■ Task data:
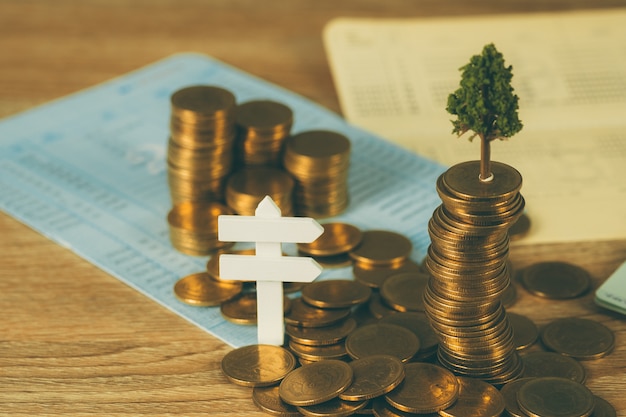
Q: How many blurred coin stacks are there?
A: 5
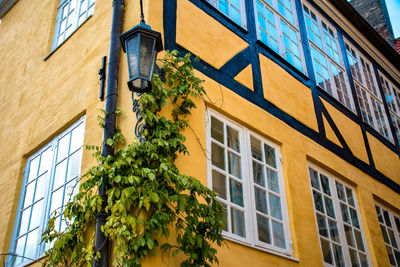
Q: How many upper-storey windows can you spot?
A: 6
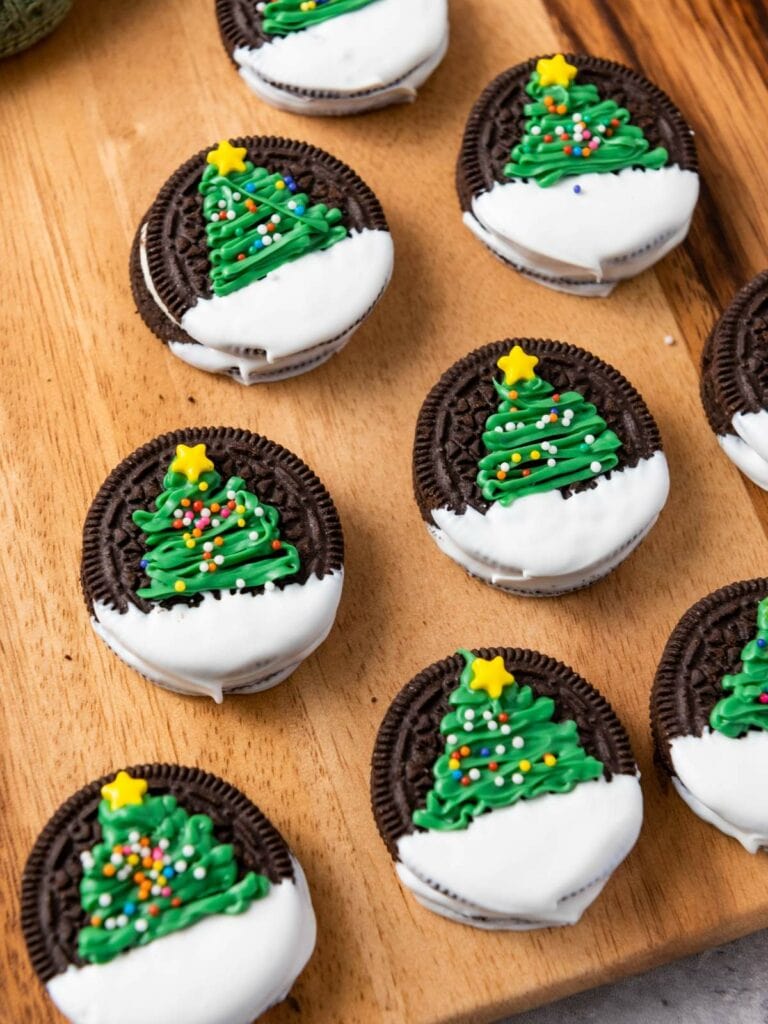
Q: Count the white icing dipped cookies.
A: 9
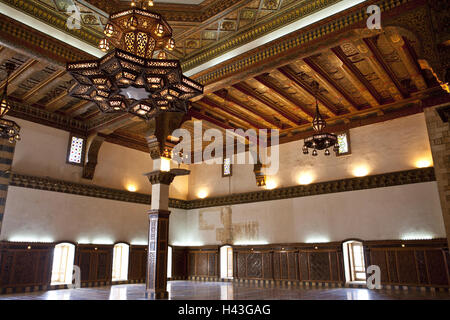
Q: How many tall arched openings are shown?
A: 5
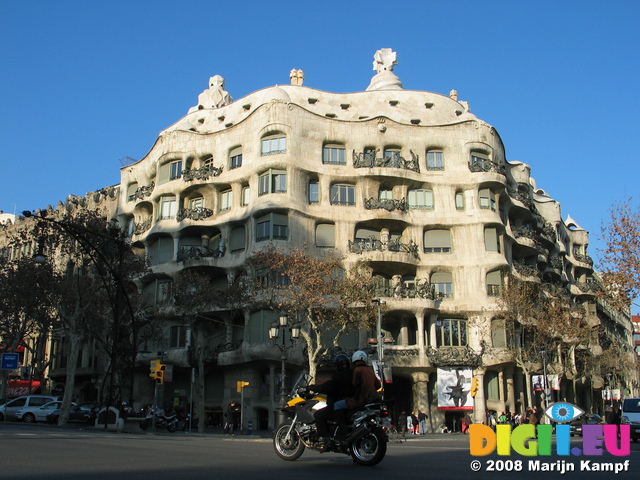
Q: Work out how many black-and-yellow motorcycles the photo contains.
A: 1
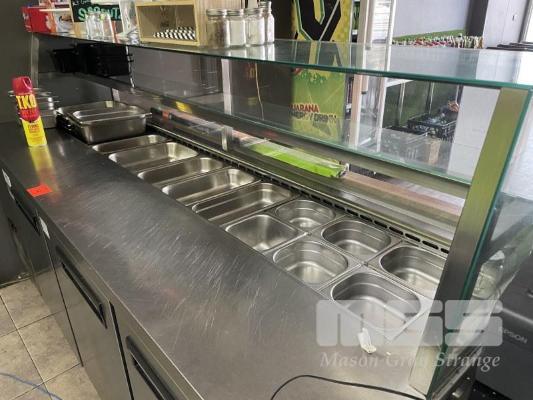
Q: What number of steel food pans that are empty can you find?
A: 11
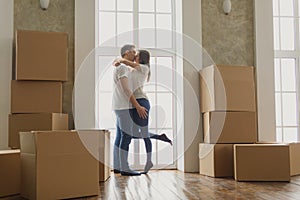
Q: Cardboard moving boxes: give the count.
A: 11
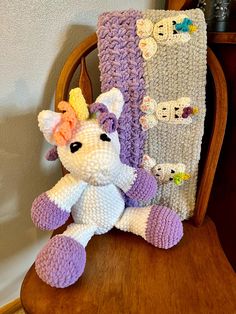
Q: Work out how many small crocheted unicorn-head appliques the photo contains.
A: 3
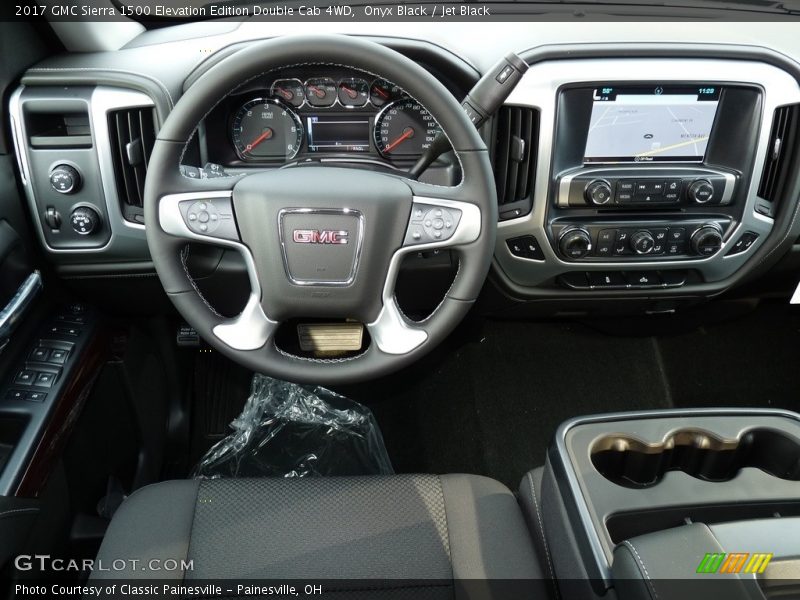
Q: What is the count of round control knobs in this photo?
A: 7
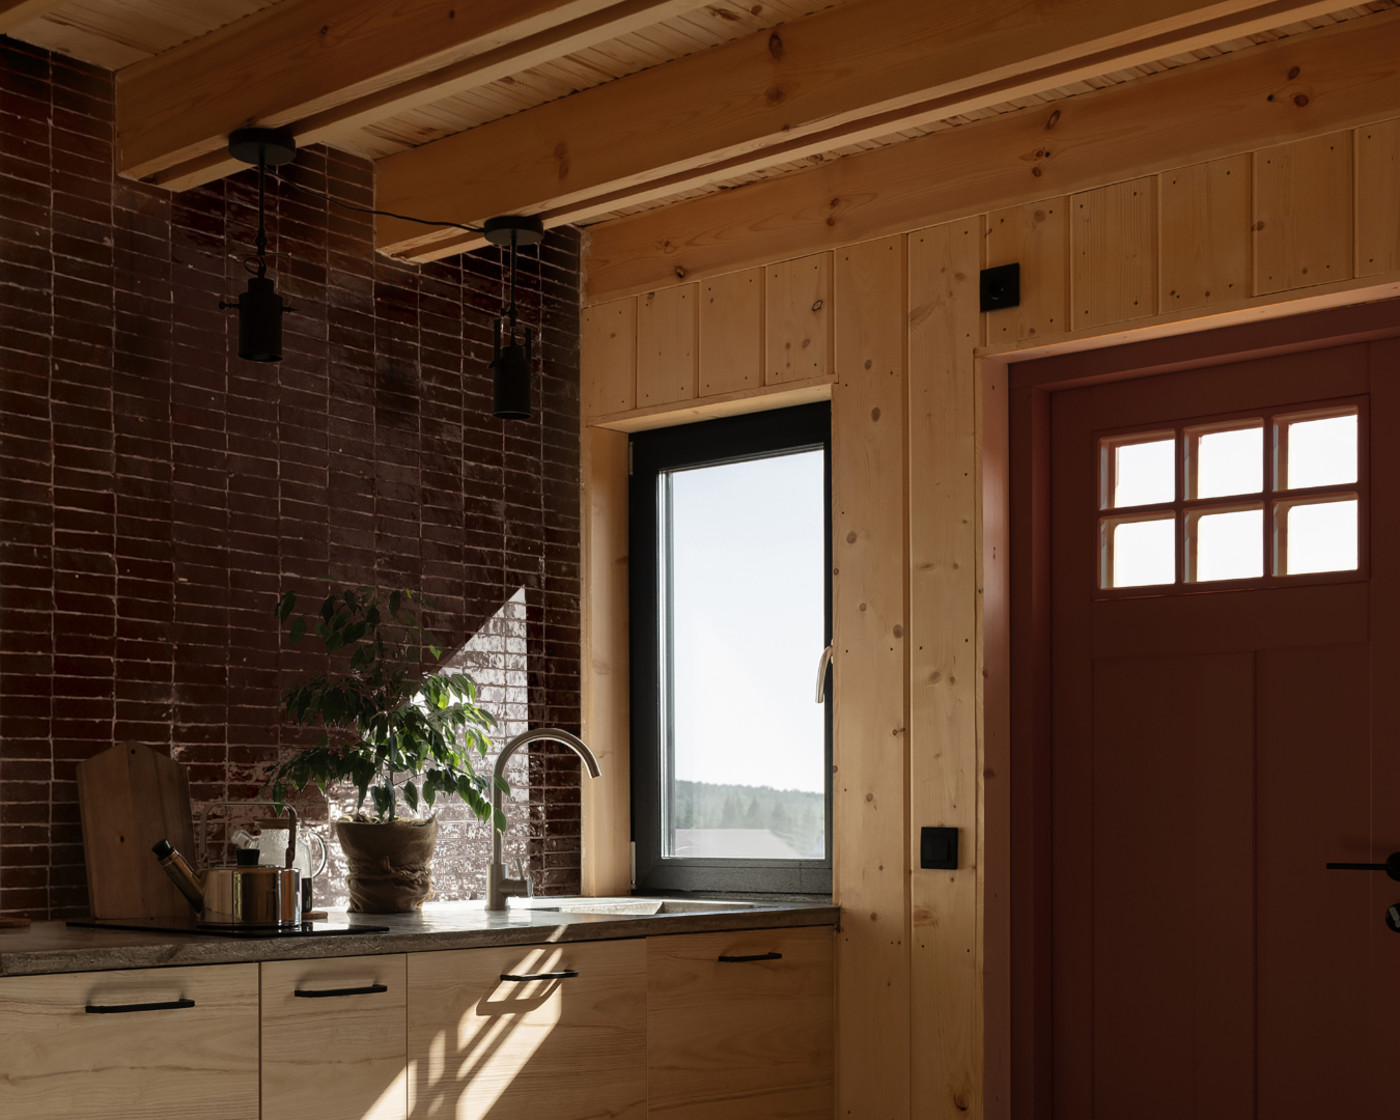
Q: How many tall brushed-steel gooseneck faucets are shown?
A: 1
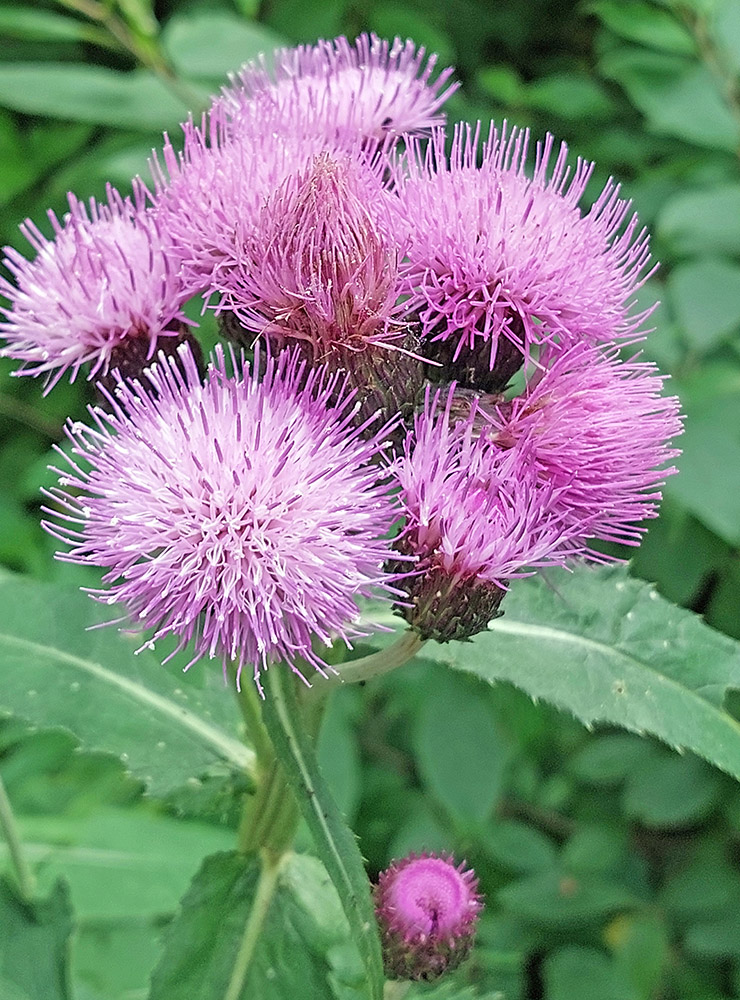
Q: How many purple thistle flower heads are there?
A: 9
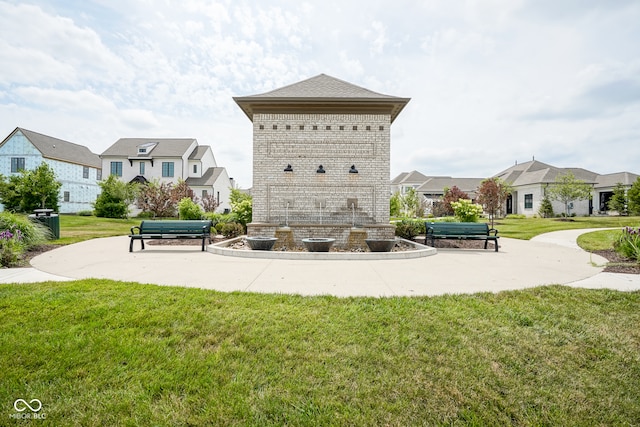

■ Task details: Lines of the listing above that hold the string "tall" should each be copied.

■ Task output:
Q: How many tall arched openings are shown?
Q: How many tall brushed-steel gooseneck faucets are shown?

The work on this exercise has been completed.